The court notes that current counsel for Michael Gallo appeared as of August 29, 2019, after the June 2019 hearing regarding the prejudgment remedy. At hearing, Defendant Gallo had been represented by Attorney Frank Ancona. Nonetheless, the Defendant Gallo’s new counsel was provided the hearing transcript and counsel filed briefs in support of Defendant Gallo’s defenses and claims through the law firm of Jackson O’Keefe, and the court accepts such as part of its decision process.

STANDARD OF LEGAL REVIEW

General Statutes § 52-278a et seq. controls this decision, in that Plaintiff is seeking a prejudgment remedy of attachment on the defendants’ properties prior to final judgment in this dispute. The court emphasizes that this is not trial on the merits, but it is a prejudgment hearing in which the issues are more narrow and limited.

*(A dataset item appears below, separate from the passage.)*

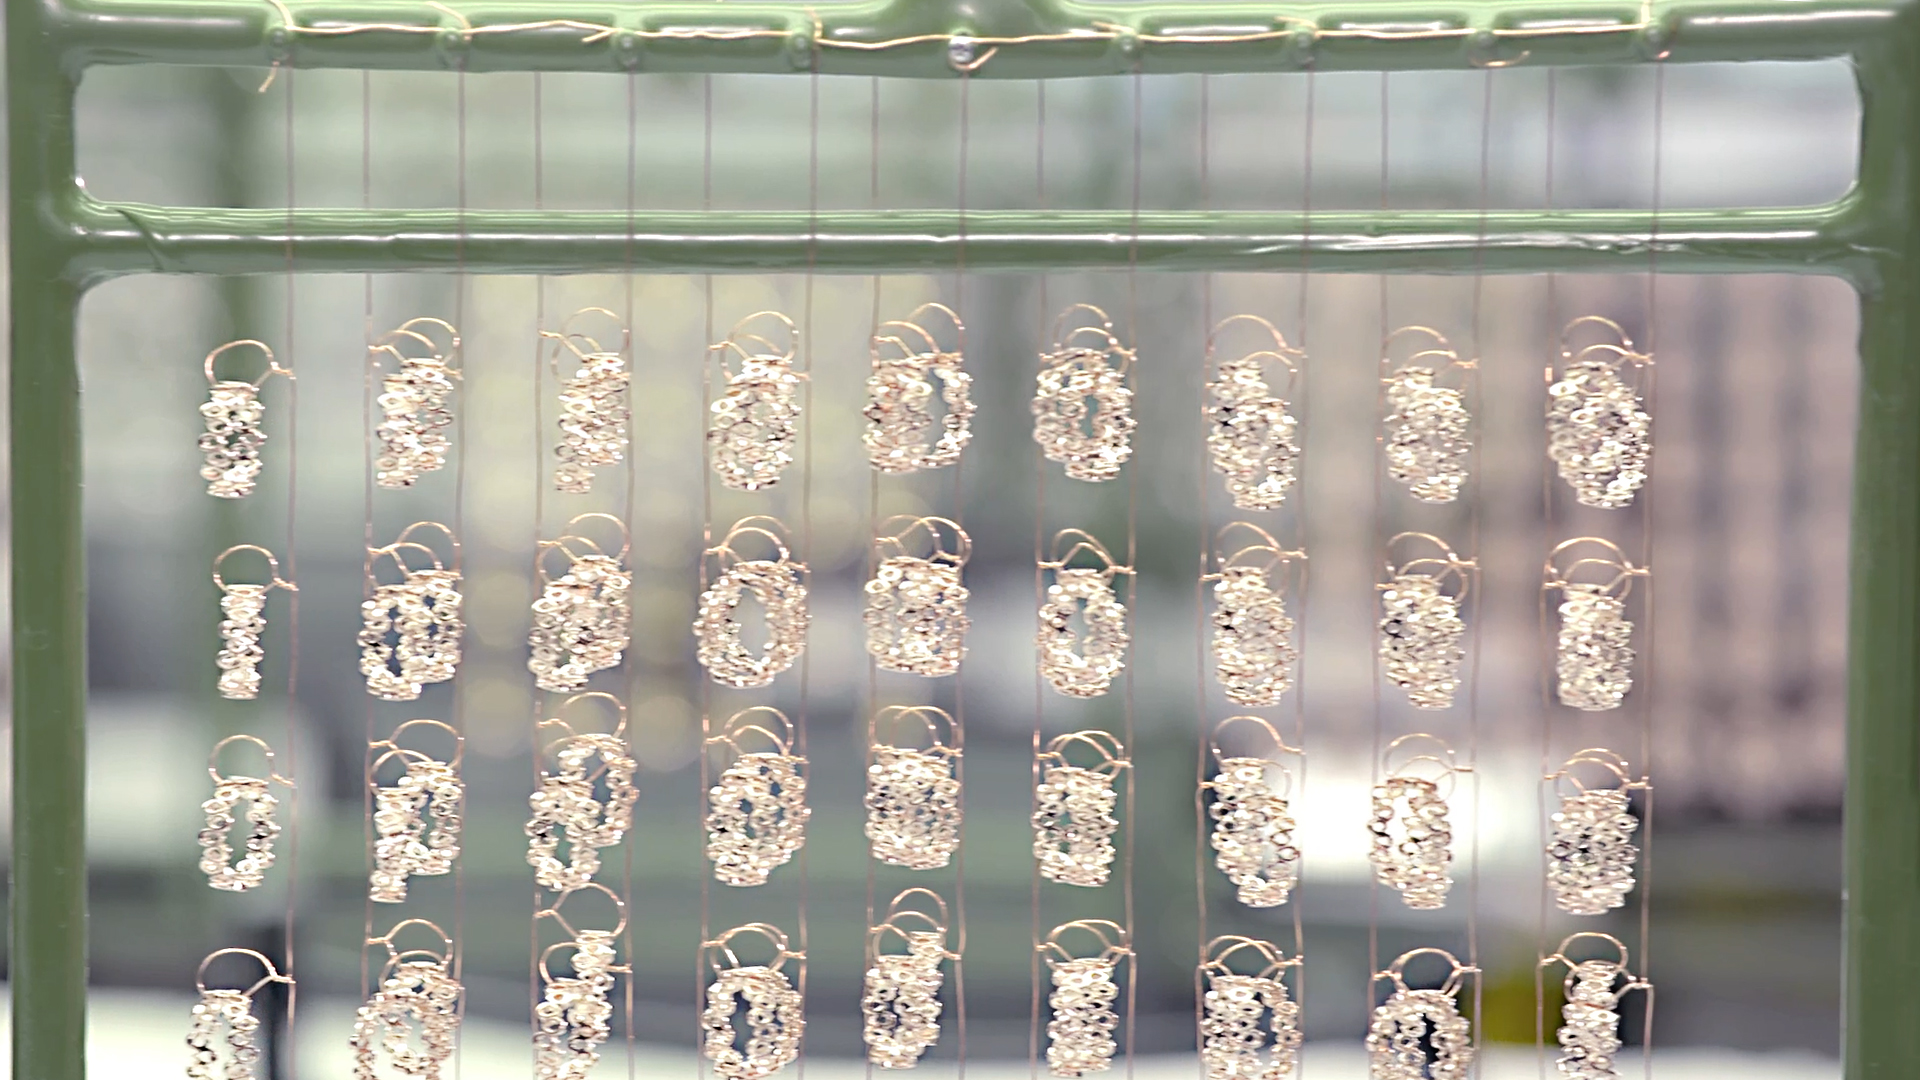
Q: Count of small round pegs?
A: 9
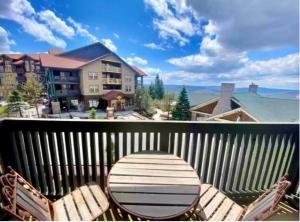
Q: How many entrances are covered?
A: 1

A prejudgment remedy is available upon a finding by the court that "there is probable cause that a judgment in the amount of the prejudgment remedy sought, or in an amount greater than the amount of the prejudgment remedy sought, taking into account any defenses, counterclaims or setoffs, will be rendered in the matter in favor of the plaintiff." C.G.S. Section 52-278d(a)(1). "The language of our prejudgment remedy statutes requires that the court determine ‘whether or not there is probable cause to sustain the validity of the [applicant’s] claim.’ Id. ; see Ledgebrook Condominium Ass’n, Inc. v. Lusk Corp., 172 Conn. 577, 584, 376 A.2d 60 (1977). "The plaintiff does not have to establish that [s]he will prevail, only that there is probable cause to sustain the validity of the claim ... The court’s role in such a hearing is to determine probable success by weighing probabilities." (Internal quotation marks omitted.) Calfee v. Usman, 224 Conn. 29, 37, 616 A.2d 250 (1992).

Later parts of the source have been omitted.